Big Al packed a couple bottles of water and an evening jacket for the trip, which amounted to about 25 miles west at the worst part of the day.

Big Al was born and raised in Greensboro; he’s worldly and well traveled, active in the business and civic community. His wife went to NC State, he owns a business in Burlington and a cabin in Boone, so he knows his way around North Carolina. And he even got season tickets to Wake Forest Basketball this year, so he’s been making the journey on Business 40 for months.

But when it comes to Winston-Salem, Big Al has got a blind spot. So I set out to show him as much as I could on a banging Friday night in the Camel City.

We parked in a lot for $2 across the street from the Hanesbrands Theatre for a RiverRun sponsor party, made a quick lap around the room and then poured out into the streets. I explained the connection between the Reynolds Building, which he had never really considered before, and the Empire State Building, upon which he’s gazed many times. I outlined my grid/strip comparison of Winston-Salem and Greensboro’s downtowns, and I broad-stroked the transformation of the Innovation Quarter and Krankies by the time we pulled into Hoots Roller Bar, which made a fine anthropological segue.

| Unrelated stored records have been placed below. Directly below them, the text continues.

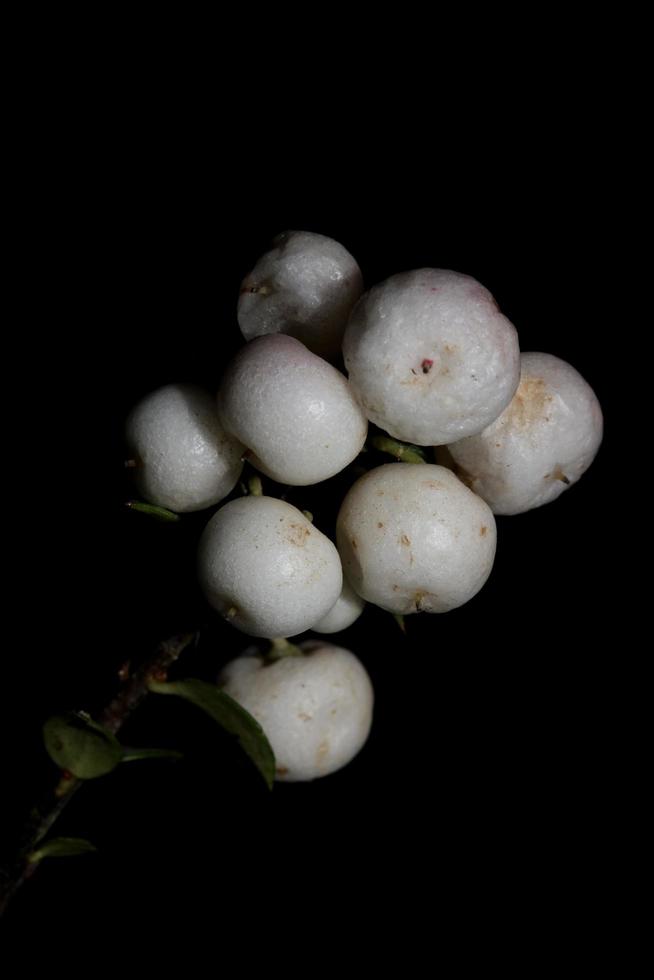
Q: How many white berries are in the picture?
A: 9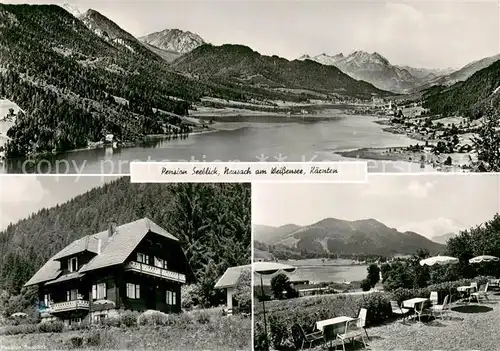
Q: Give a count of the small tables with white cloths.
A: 3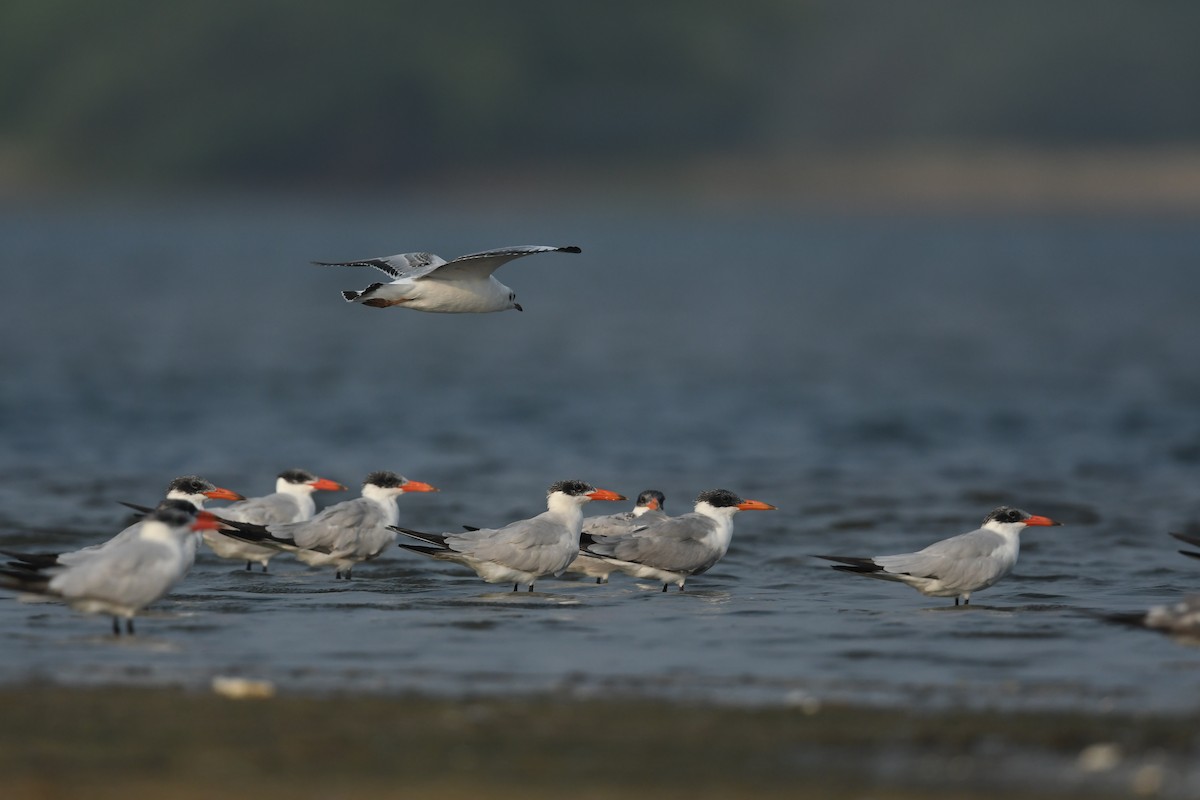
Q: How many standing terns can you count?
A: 8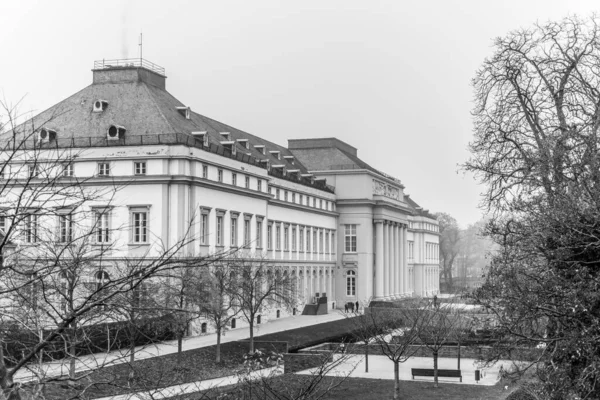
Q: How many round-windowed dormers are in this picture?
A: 3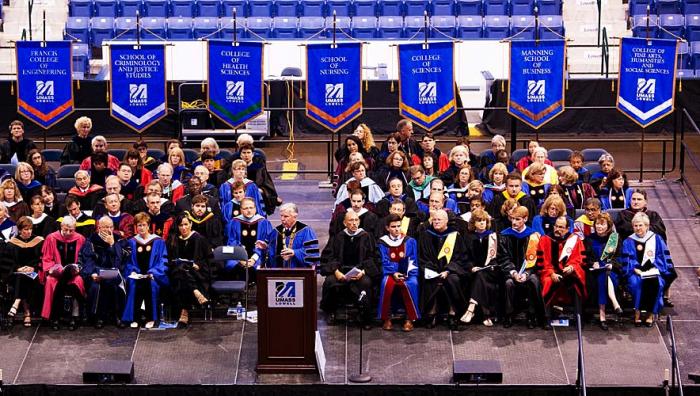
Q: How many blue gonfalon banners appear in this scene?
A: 7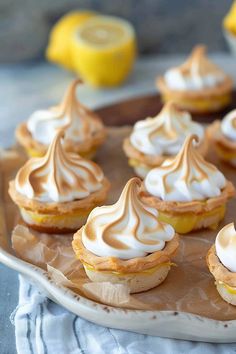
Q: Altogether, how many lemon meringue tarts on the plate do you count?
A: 8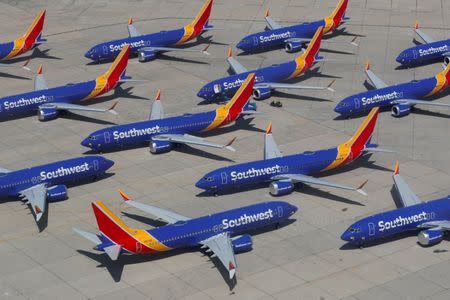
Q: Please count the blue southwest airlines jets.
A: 12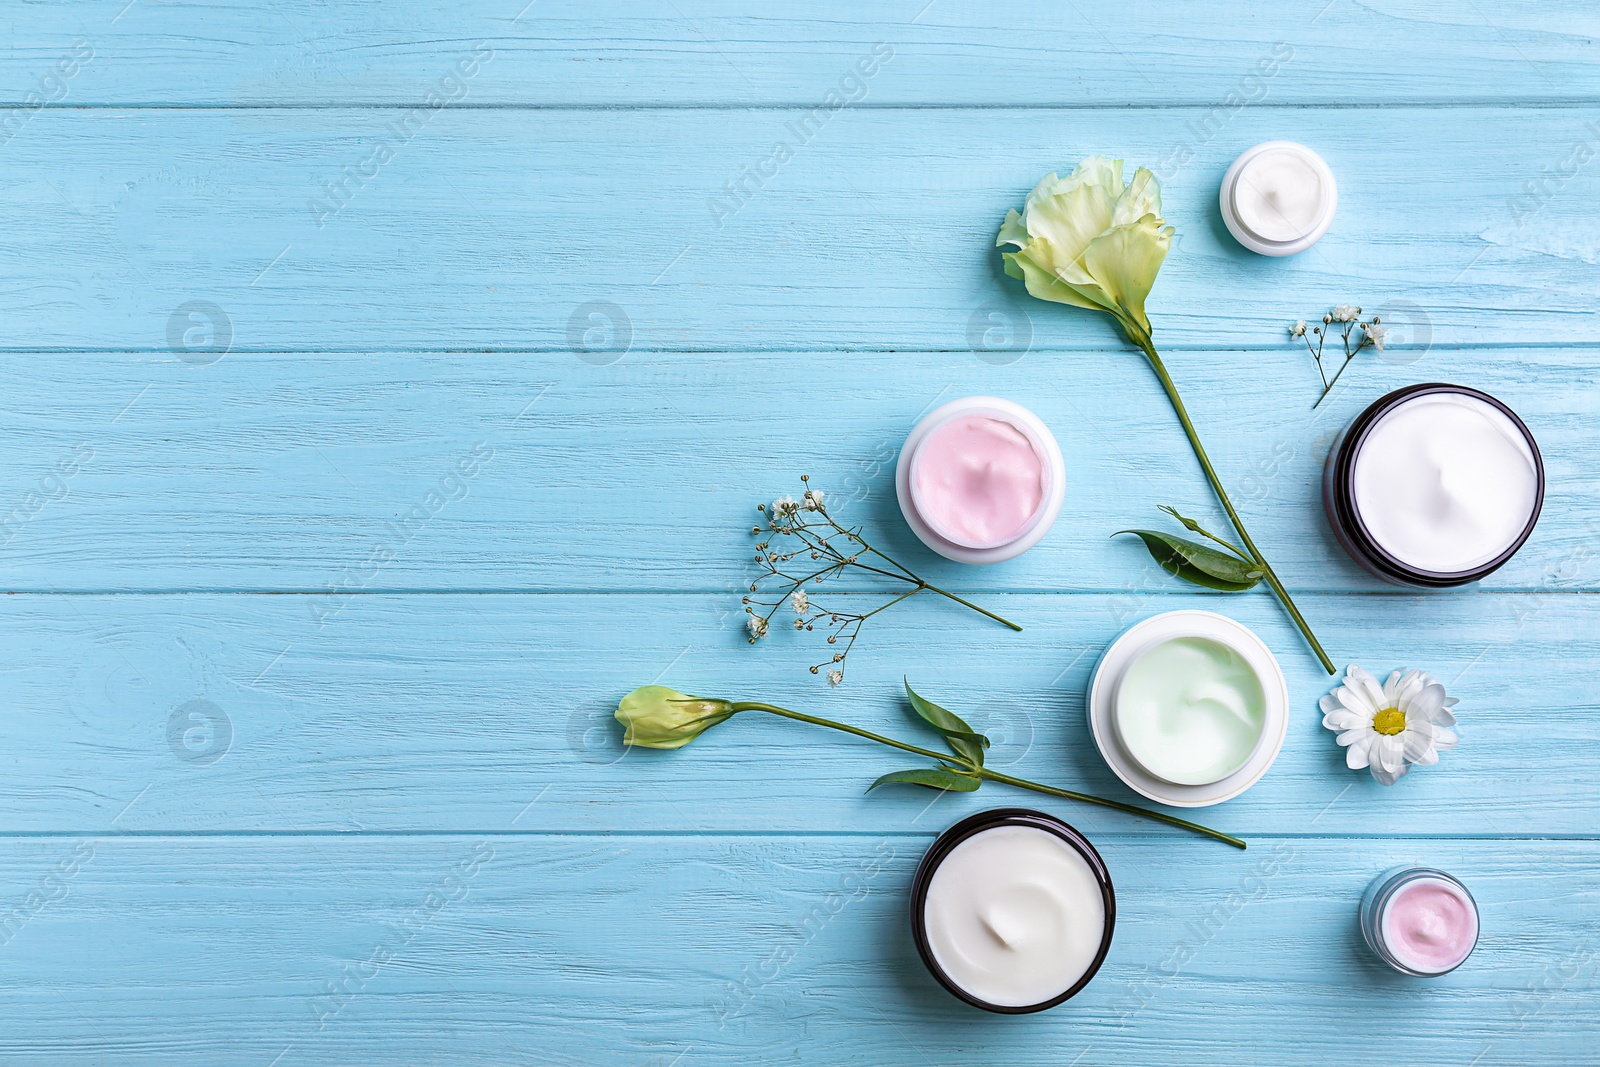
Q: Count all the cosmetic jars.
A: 6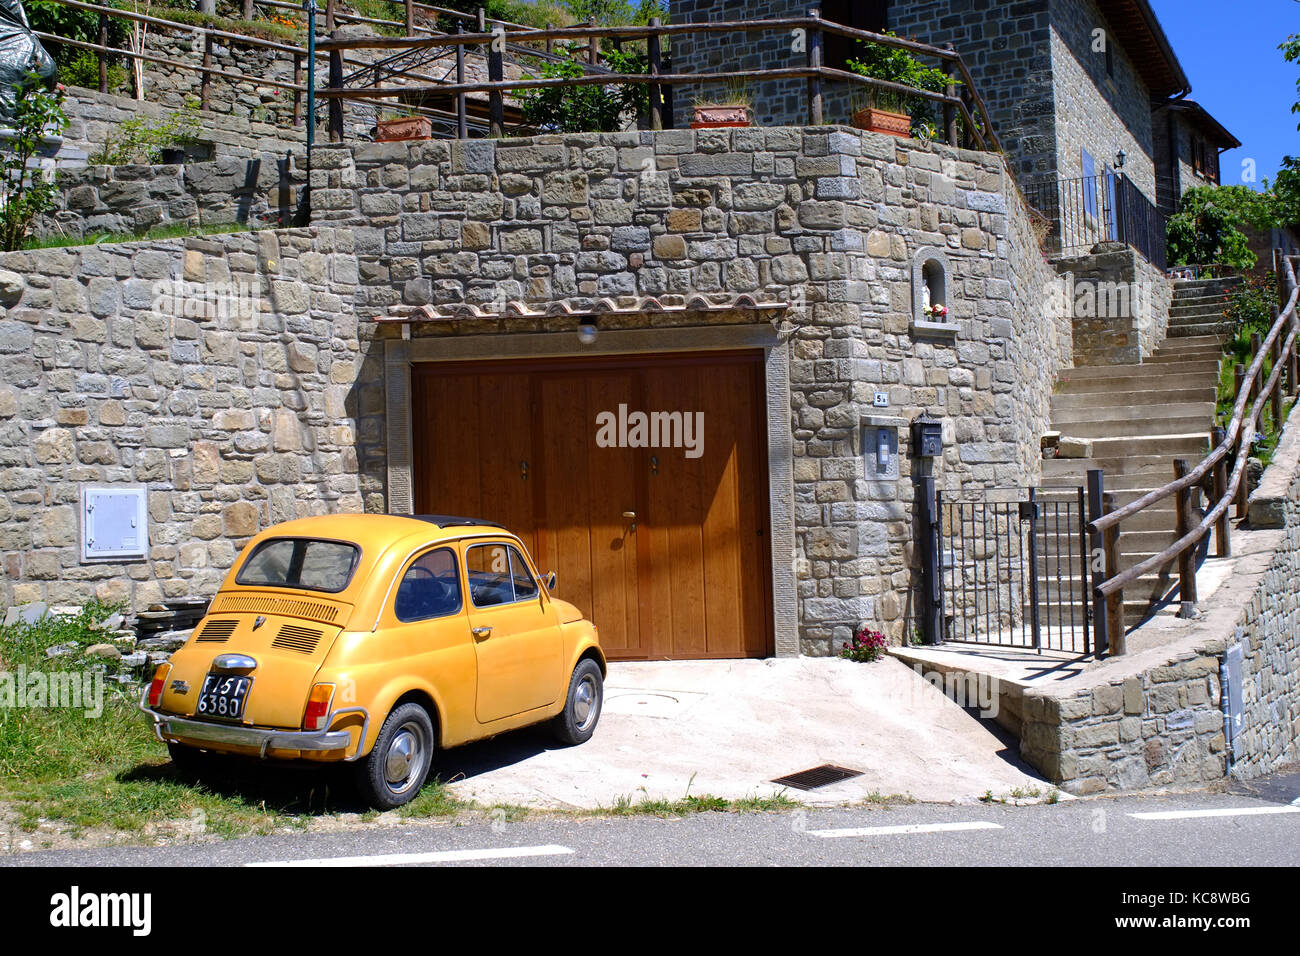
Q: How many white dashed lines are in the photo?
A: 3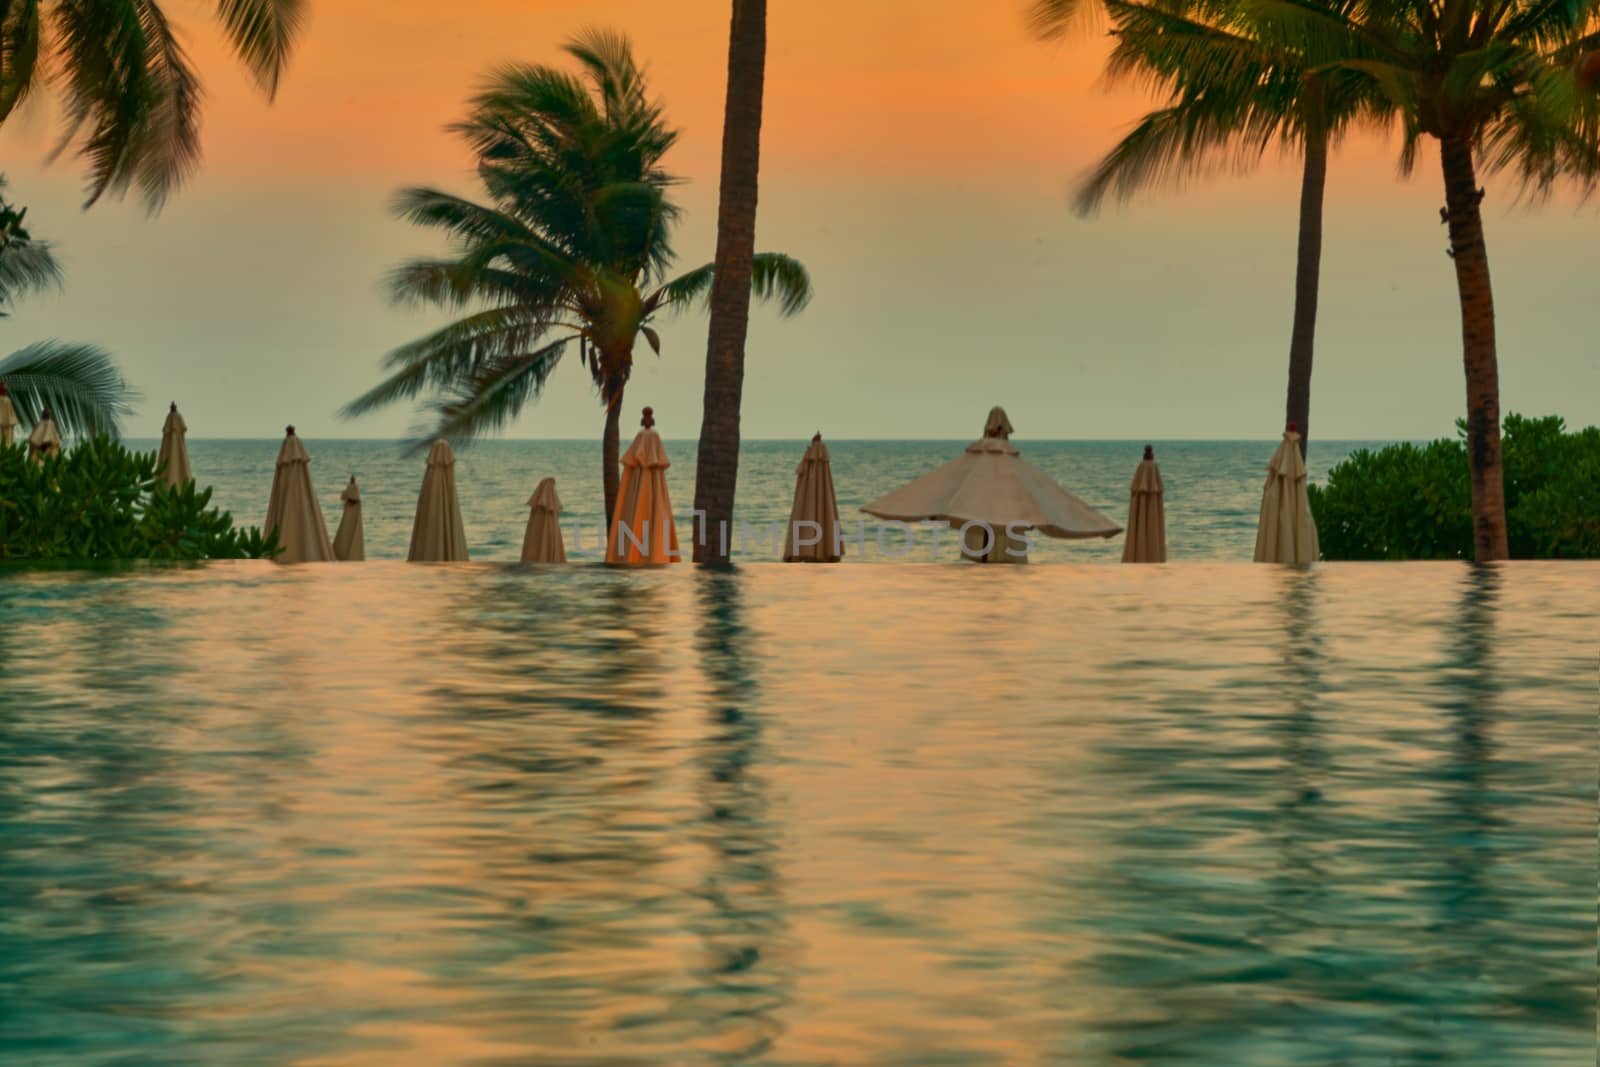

The tour pulled back to downtown Winston-Salem and along Trade Street, where we paused on a bar crawl to admire the red spires of the ArtPark and eat late-night barbecue — something you can’t get, Big Al noted, in downtown Greensboro. We even ran into Joe Blevins at the Silver Moon Saloon, making it as quintessential a #WSNC experience as one can get in one night.

We wrapped with a drive-by at the new (to Big Al) Wise Man Brewery, and then posted up at the Ramkat, the newest focal point for the city’s culture.

We listened to Jeff Beck on the short, late drive home, allowing us to absorb all we’d seen and done in the previous 10 hours. And we barely touched the waters.